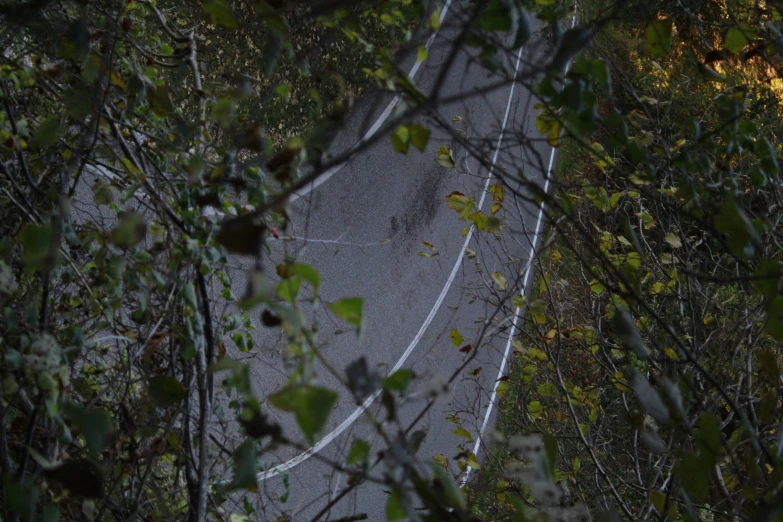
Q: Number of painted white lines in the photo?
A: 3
==
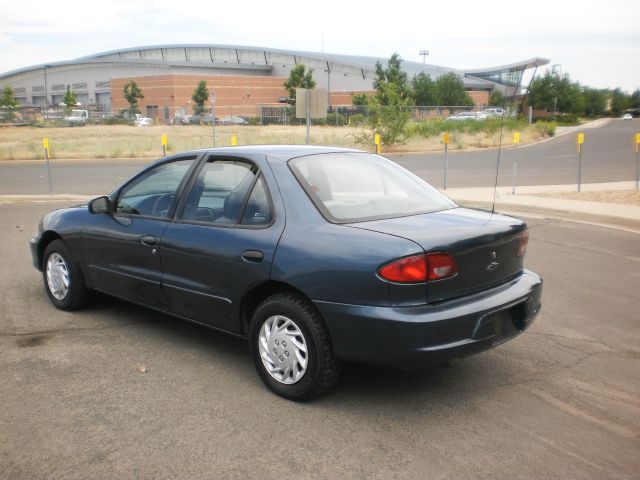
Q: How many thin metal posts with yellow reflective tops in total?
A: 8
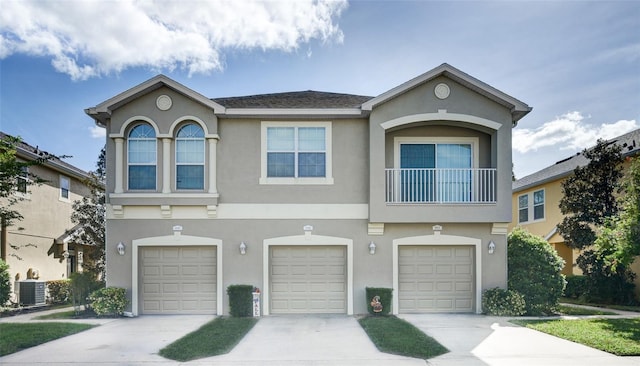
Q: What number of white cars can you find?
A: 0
* * *
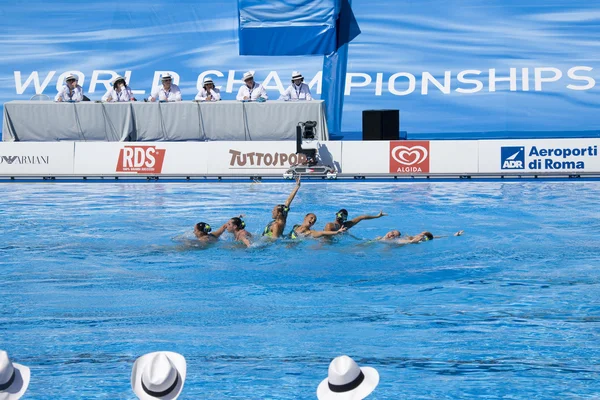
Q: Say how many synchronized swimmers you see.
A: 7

_Activity_
From the records above, pull out each line that has "white".

_Task response_
Q: Number of painted white lines in the photo?
Q: What number of white cars can you find?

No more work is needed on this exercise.